The mission of the Office of Public Health Genomics is to integrate advances in human genetics into public health research, policy and program development, and evaluation. Highlights of the Office's 1999 accomplishments include the following:


Promoted National Leadership in Genetics and Public Health

  • Represented CDC at national policy-setting panels. This included representing CDC at the Health and Human Services (HHS) Secretary's Advisory Committee on Genetic Testing.
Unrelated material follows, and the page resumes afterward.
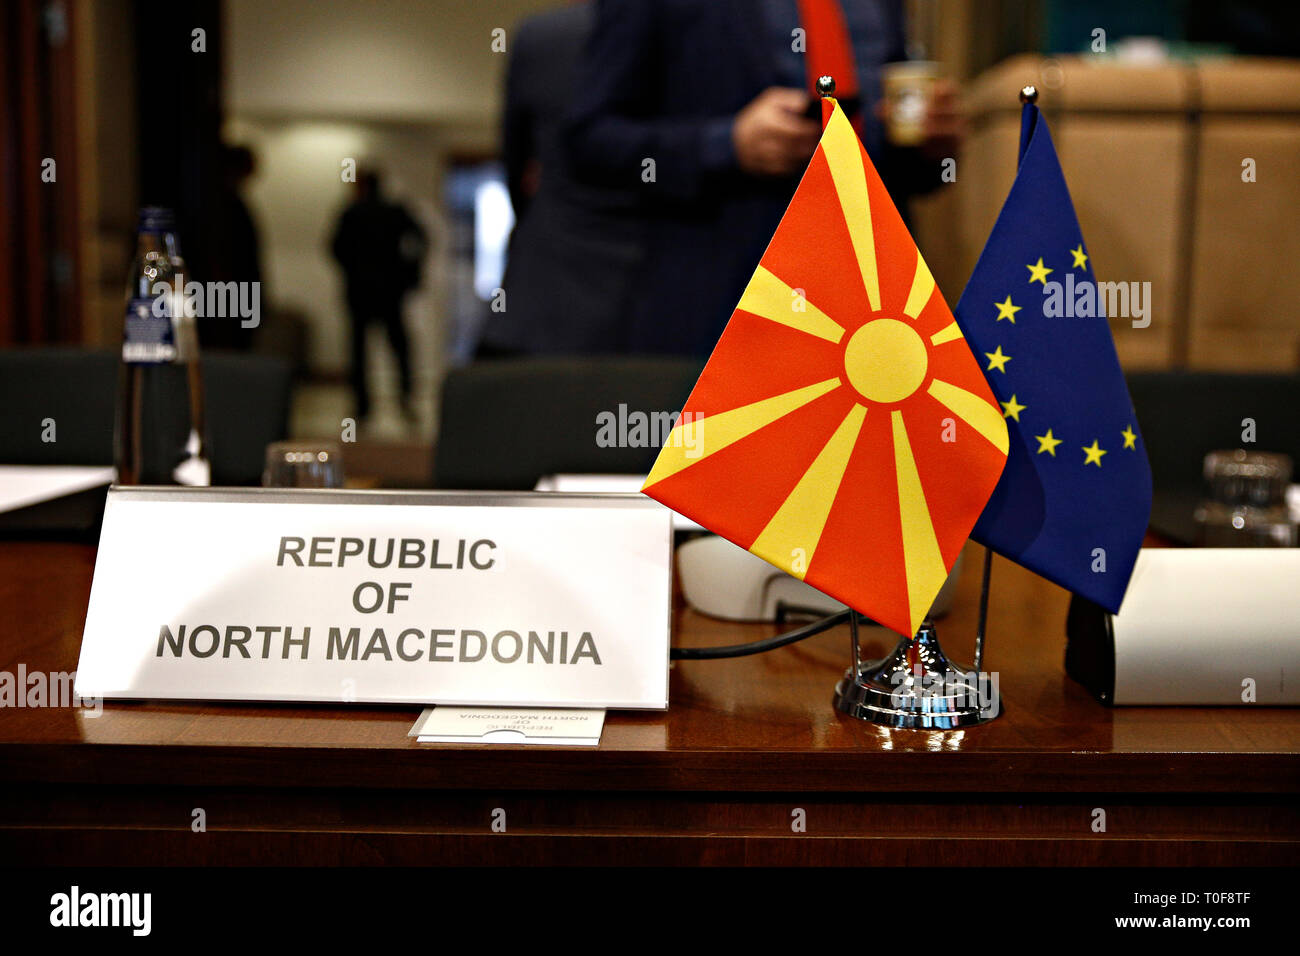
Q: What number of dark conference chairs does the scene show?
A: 3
  • Chaired an HHS Interagency Working Group to establish a national framework for collecting, analyzing, and disseminating data on genetic tests. The group conducted two 1-day workshops on cystic fibrosis and hemochromatosis. These were used as models to determine the data-collection requirements for evaluating the validity and utility of genetic tests. The group is currently conducting two feasibility studies to develop a model of public-private partnership to collect data on genetic tests.
  • Convened discussions forums on integrating genetics into existing CDC programs. These forums included meetings of the Genetics Oversight Committee (consisting of CDC center and office directors) to review CDC-wide activities in genetics, as well as meetings of the CDC Genetics Implementation Team (consisting of representatives from CDC programs) to assess ways of integrating genetics into CDC research, policy, and programs.
  • Formed and extended partnerships with national, state, academic, and professional organizations. This involved participating in ongoing discussions toward an interagency agreement with various HHS partners, sponsoring planning and awareness raising efforts through national public health organizations, participating in meetings with several state public health program leaders, and visiting several schools of public health.
  • Co-Sponsored the Second National Conference on Genetics and Disease Prevention coordinated by the Association of State and Territorial Health Officials along with the Health Resources Service Administration (HRSA) and the National Human Genome Research Institute (NHGRI).
  • Participated in conferences and workshops. Office staff participated as invited speakers or panelists in numerous national professional and scientific conferences. Also delivered lectures at several academic institutions on the implications of gene discoveries in improving health and preventing disease.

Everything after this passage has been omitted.